その隙を狙って行われるのが、ギャンブル金融というわけです。

 

そして、ギャンブル金融の場合では、ヒイチ(1日1割)やヒサン(1日3割)という法外な利息が設けられていますので、ヒサンの場合では1万円借りて翌日に返すとしても、すでに利息だけで3千円もついてしまいます。
これが3万円になると、利息だけで1日9千円となり、返済期日が遅れるごとに、利息だけでどんどん膨らんで行くことになります。

 

この手口に引っかかってしまうのは主婦に多いといわれ、ヤミ金からの借金がどんどん膨らみ続け、最終的には配偶者に泣きついて解決させるというパターンが多くなってます。
これで済めばまだいいほうで、ほとぼりが覚めるとまたパチンコ店などに足を運び、何度でも同じ手口に葉まってしまうこともあるといわれています。
ギャンブルは絶対に行ってはいけないということではありませんが、依存症になってしまった場合では、たちの悪いヤミ金のカモにされてしまう可能性があるということを知っておきましょう。

 

他には競馬場でお金を貸し付ける競馬金融、競輪金融、競艇金融、さらに、賭博場で行われるポーカー金融などにも注意して下さい。
ギャンブルをどうしても止めることができないという方は、ヤミ金に引っかかってしまう前に、まずはその依存症状態を改善しなくてはなりません。
それには、心療内科などでカウンセリングを受け、しっかりと治療を行うしかありません。

 

まだまだある、ヤミ金の手口

上記でご紹介したのは、ヤミ金が使う代表的な手口です。
ですが、ヤミ金の手口はこれに留まることなく、以下の手口が使われることもあります。

 

090金融

住宅街の一角などに、ポツンと掲げられた「即日融資可能」と書かれた看板を目にしたことはないでしょうか?
このような看板には、090から始まる携帯番号が掲載されています。

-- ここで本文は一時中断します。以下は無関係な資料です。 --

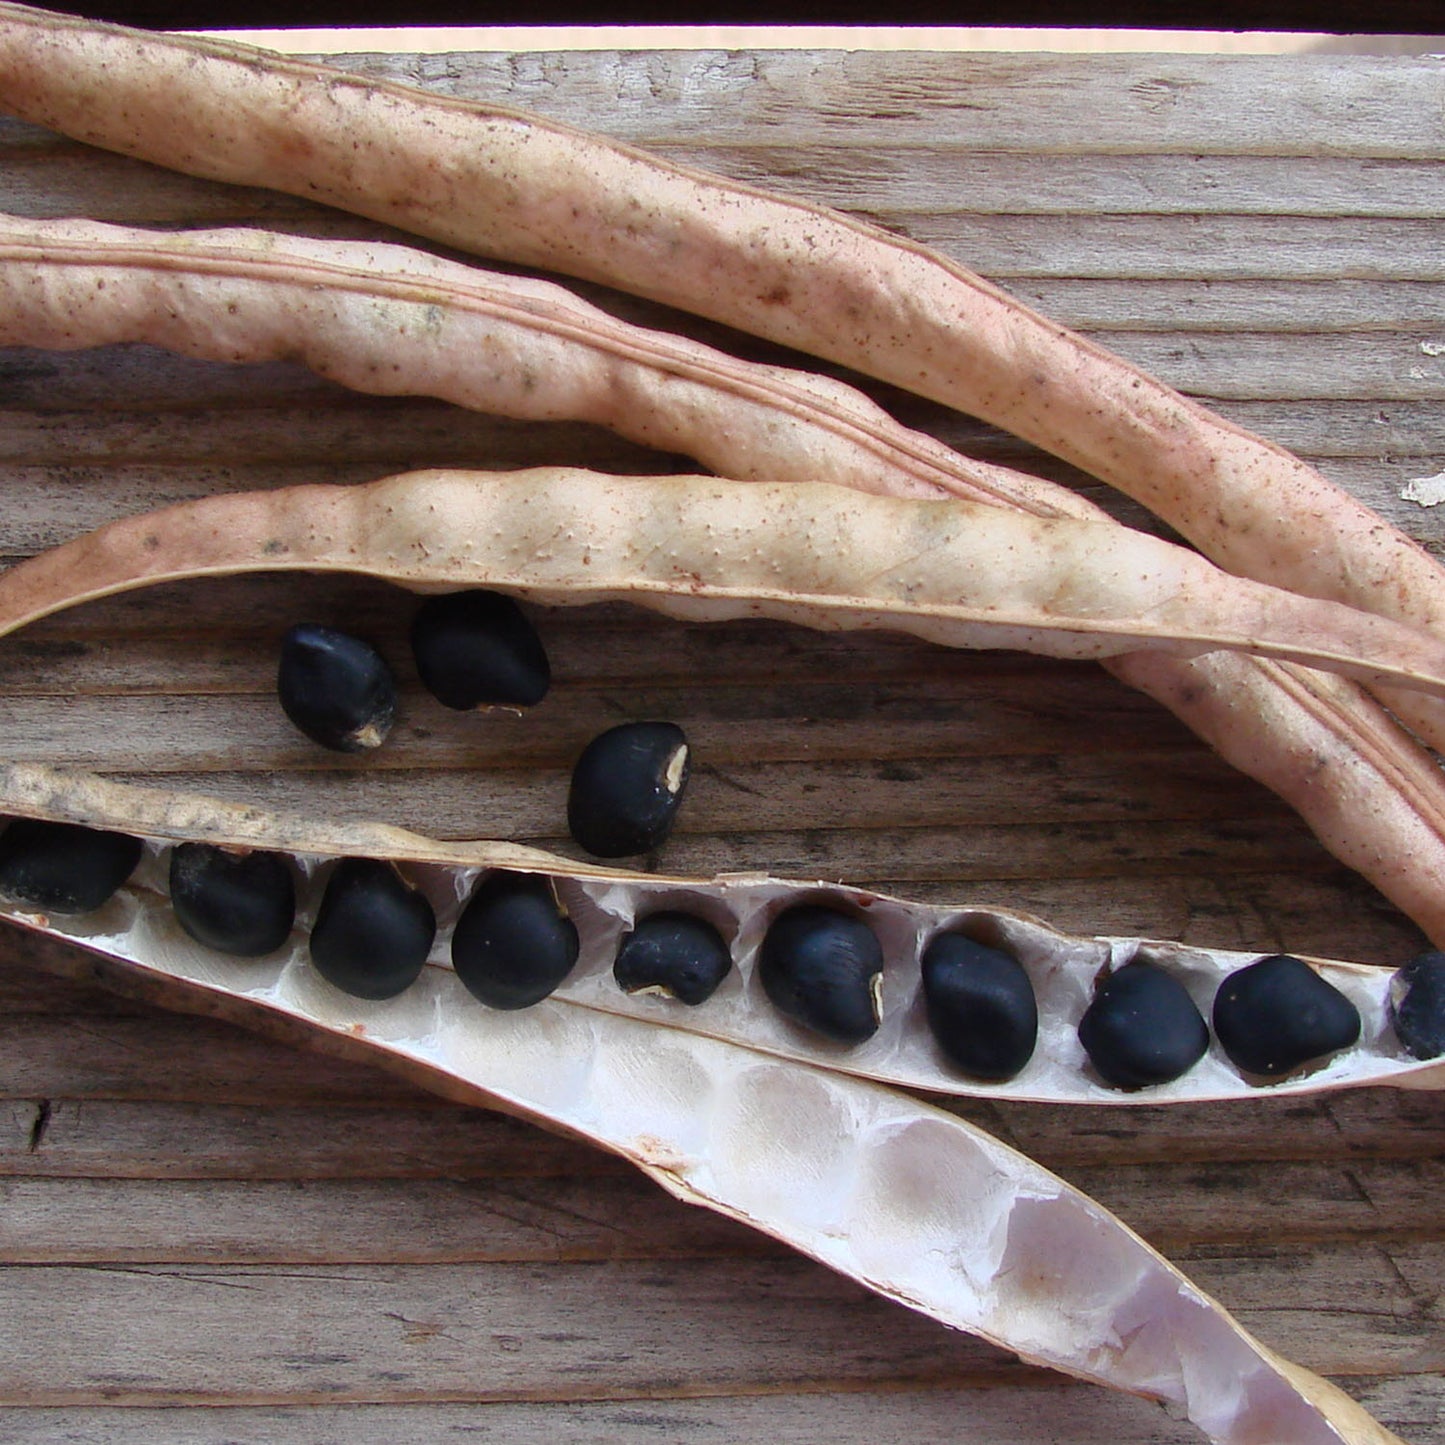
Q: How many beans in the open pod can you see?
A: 10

そして、これは間違いなくヤミ金であると考えられますので、これに引っかかってしまわないためには、とにかく電話を掛けないことです。

 

紹介屋

ある金融業者に融資を申し込んだとします。この場合、審査の電話連絡が必ず入りますが、その際に審査を通らなかったから、審査の甘い業者を紹介するとして、その紹介料をくすね取ろうとするのが紹介屋です。審査を通過することができず、他の業者を紹介するといわれた場合では、それは紹介屋である可能性が濃厚ですので、不用意に業者の紹介を受けてしまわないよう、注意しましょう。

 

年金担保

年金受給している高齢者がターゲットとなるヤミ金の手口です。年金を担保にお金を貸してあげると持ちかけ、その際には銀行の通帳や印鑑、年金手帳などを高齢者から取り上げます。そして、返済後もそれらは元の持ち主には返さず、延々と年金を絞り取り続ける悪質な手口です。

 

いかがでしょうか。
自分だけはヤミ金なんかに引っかからないと思っていても、彼らの手口は実に巧妙で、組織ぐるみで一人のカモからお金を絞り取り続けることもあります。
万が一ヤミ金に引っかかってしまったのであれば、一人で悩まずに、まずは警察か法律事務所に相談し、指示を仰いでみましょう。